- Born: Elizabeth Sondra Schwartz
- Education: Columbia University Boston University
- Occupation: Journalist
- Spouse: Tal Cohen
- Children: 4

= Elizabeth Cohen =

American television news journalist

Elizabeth Cohen (born Elizabeth Sondra Schwartz) is an American television news journalist for CNN. She is the channel's senior medical correspondent and appears on various programs.

==Early life==
She was born Elizabeth Sondra Schwartz, the daughter of Sheila Fay (née Gopen) and Charles A. "Chuck" Schwartz. Her father was a physician. She has two sisters and a brother: Pamela Fay Cohen, Julia Molly Healy, and David Ansin Schwartz and was raised in Needham, Massachusetts. She is of Jewish descent. Cohen attended Columbia College, and graduated in 1987 with a bachelor's degree in history. In 1992, she graduated with a master's degree in public health from Boston University. She has received outstanding alumna awards from both colleges.

==Career==
Cohen worked at WLVI in Boston as associate producer of environmental program Green Watch. She also worked as a reporter for States News Service in Washington, DC and for The Times Union in Albany, New York. Cohen joined CNN in 1991. She focuses on health-related issues and has reported from a medical angle on major news stories including the Gulf oil spill, the 2010 Haiti earthquake and Hurricane Katrina. She is currently senior medical correspondent for CNN's Health, Medical and Wellness unit.

==Awards==
Cohen won a Hearst Award during her time at the Times Union.
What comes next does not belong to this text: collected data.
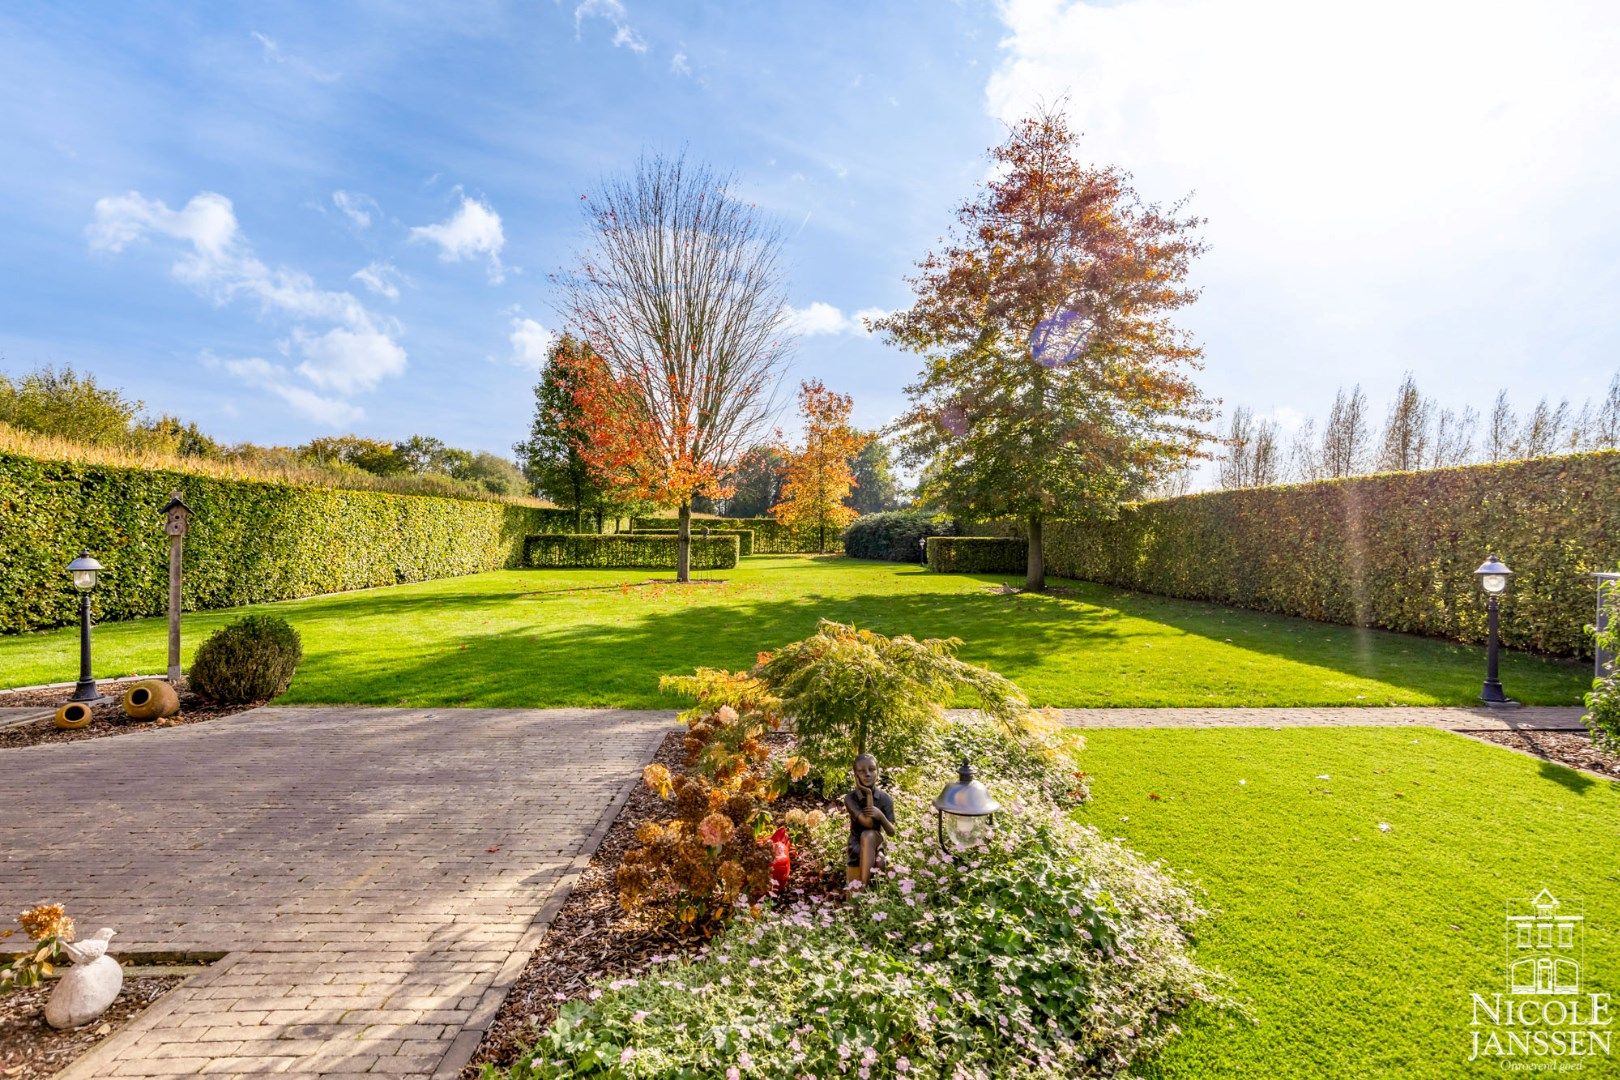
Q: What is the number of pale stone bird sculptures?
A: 1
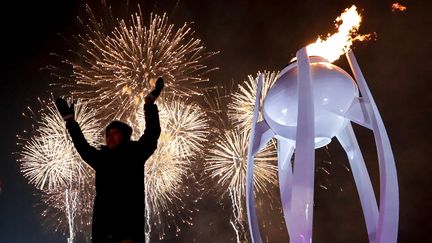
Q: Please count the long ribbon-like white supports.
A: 5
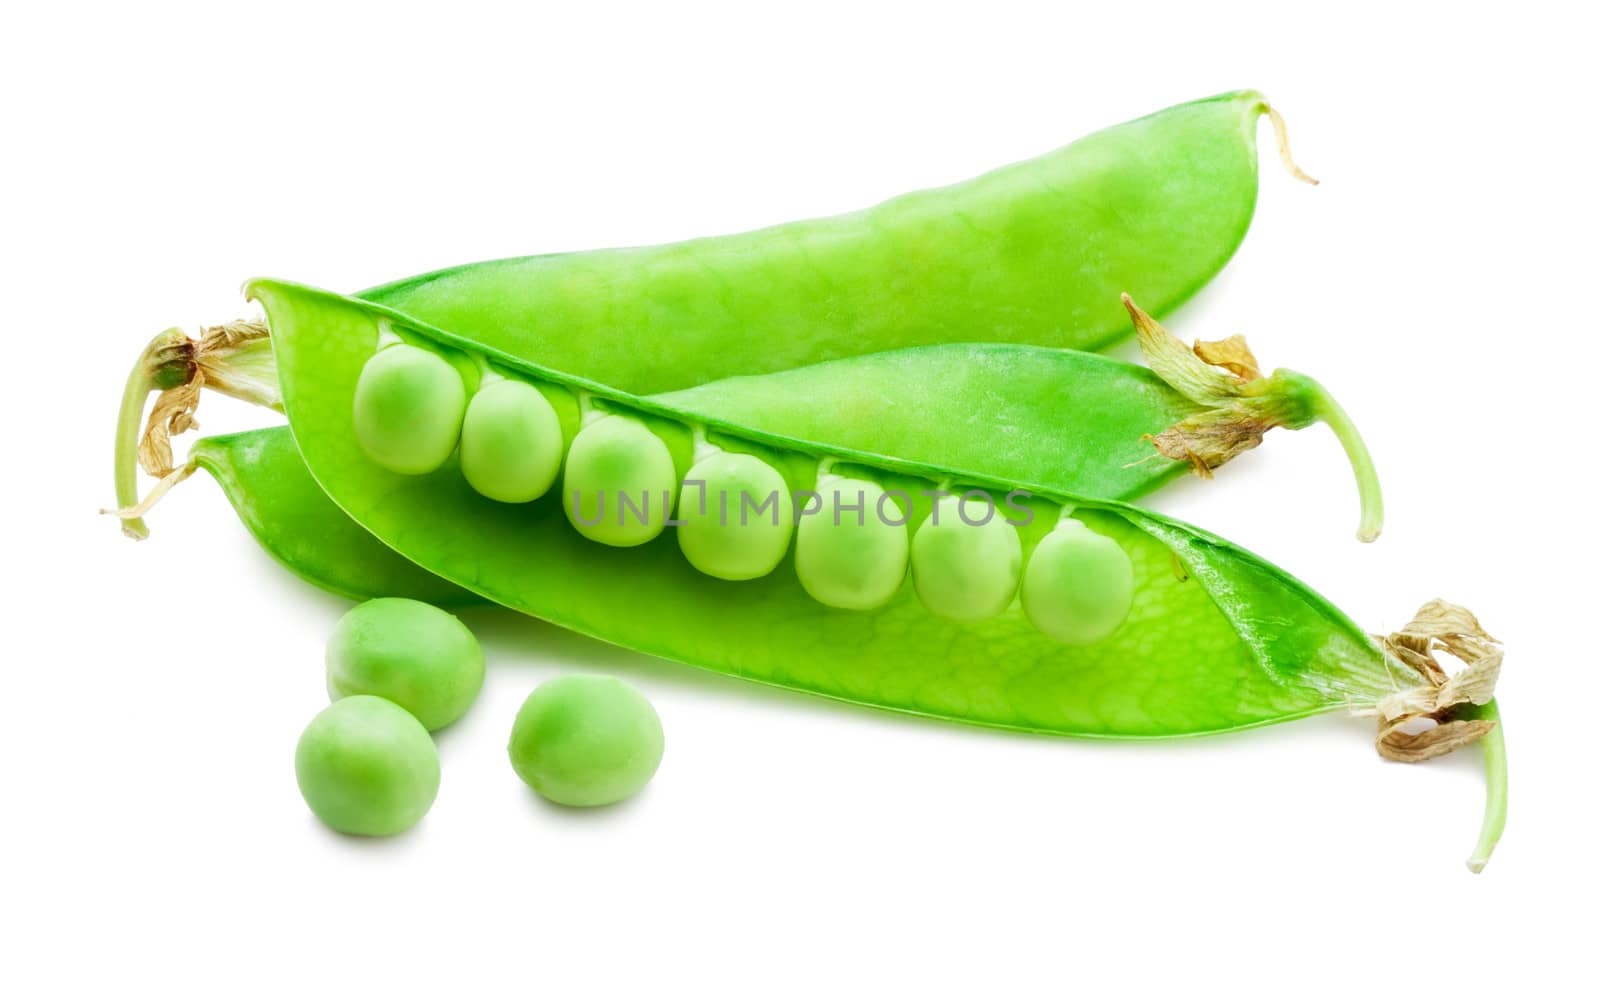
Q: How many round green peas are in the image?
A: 10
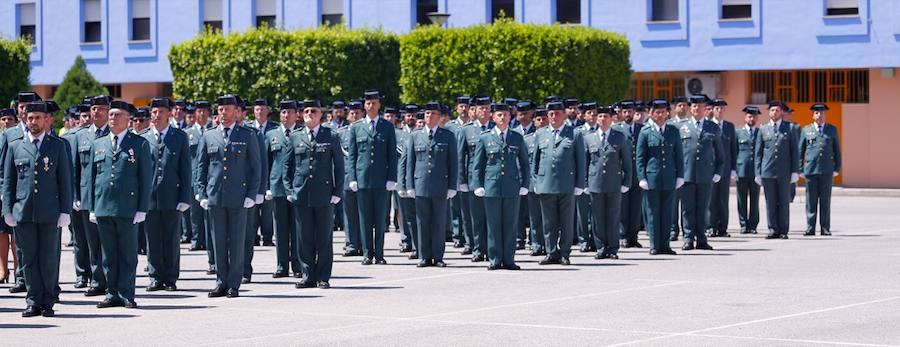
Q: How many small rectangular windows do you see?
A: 12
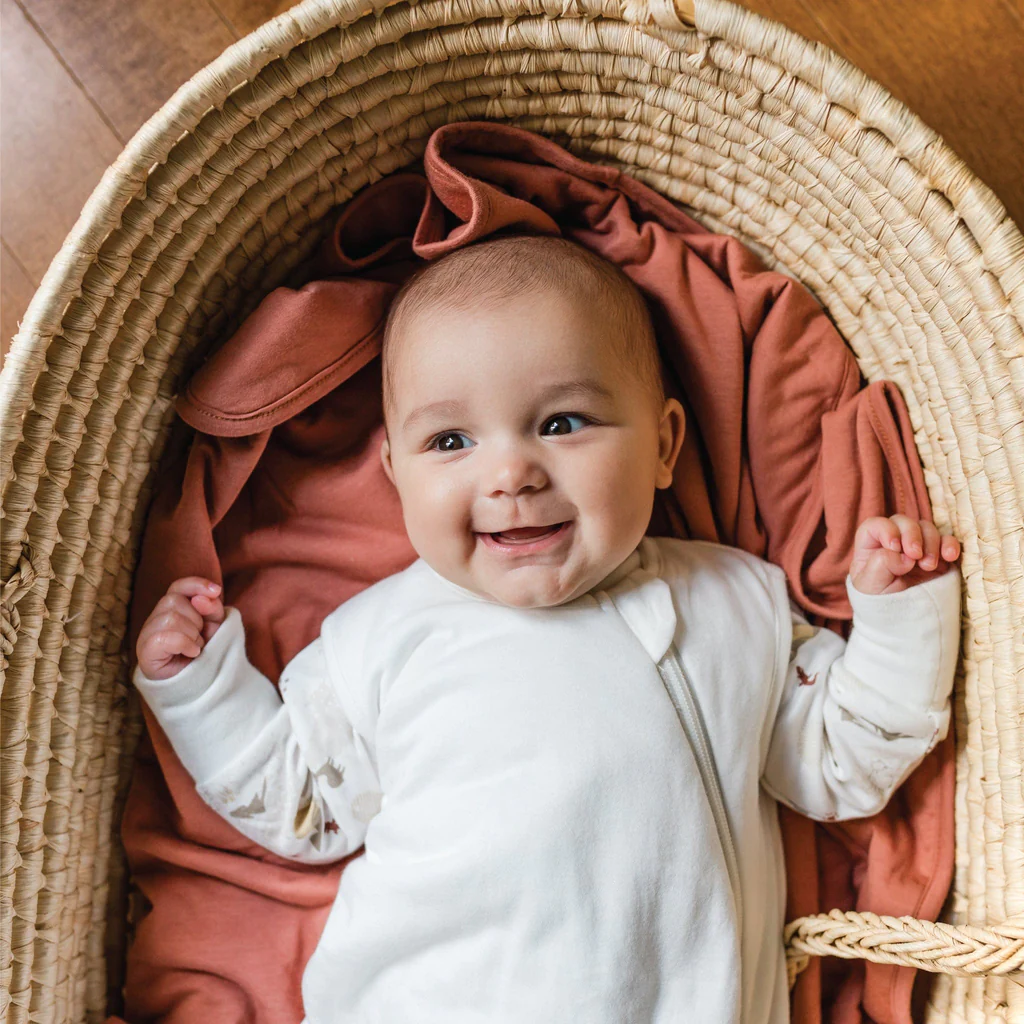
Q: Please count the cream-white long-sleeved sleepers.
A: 1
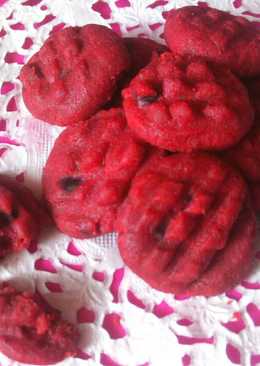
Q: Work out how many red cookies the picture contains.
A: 9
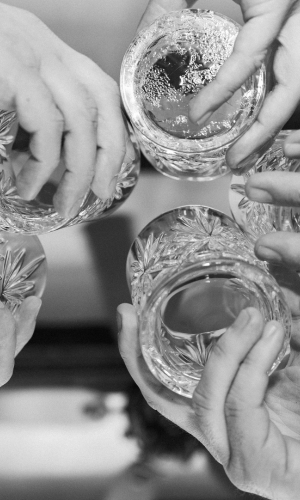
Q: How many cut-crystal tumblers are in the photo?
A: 5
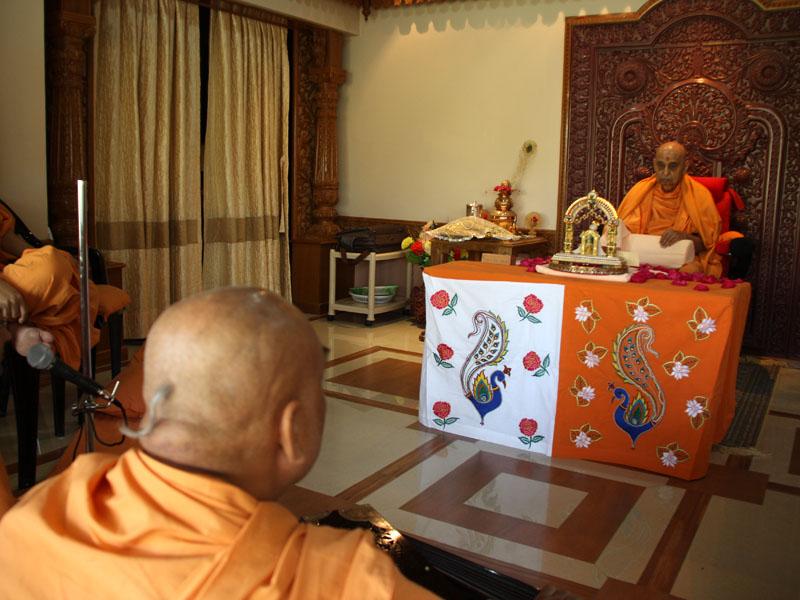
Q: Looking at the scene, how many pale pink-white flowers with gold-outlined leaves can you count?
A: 9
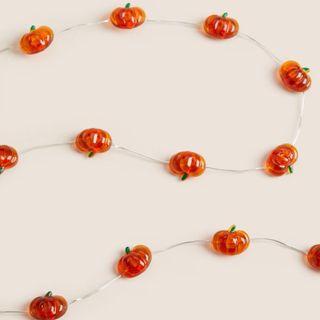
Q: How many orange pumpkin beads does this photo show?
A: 12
She won a Sigma Delta Chi Award from the Society of Professional Journalists and a National Headliner Award for the feature "A Lesson Before Dying" in 2006. She was honored by the Newswomen's Club of New York, the New York Association of Black Journalists for the feature "African-Americans and Bone Marrow Transplants", and the Mental Health America Media Awards in 2007 for her reporting work. She won a Gracie Award in 2008 for the feature "Where’s Molly?"

She contributed to CNN's Emmy Award-winning coverage of Hurricane Katrina and the September 11 attacks.

==Works==
She published a book titled The Empowered Patient in 2010.

==Personal life==
She is married to Israeli-born entrepreneur Tal Cohen; they have four daughters.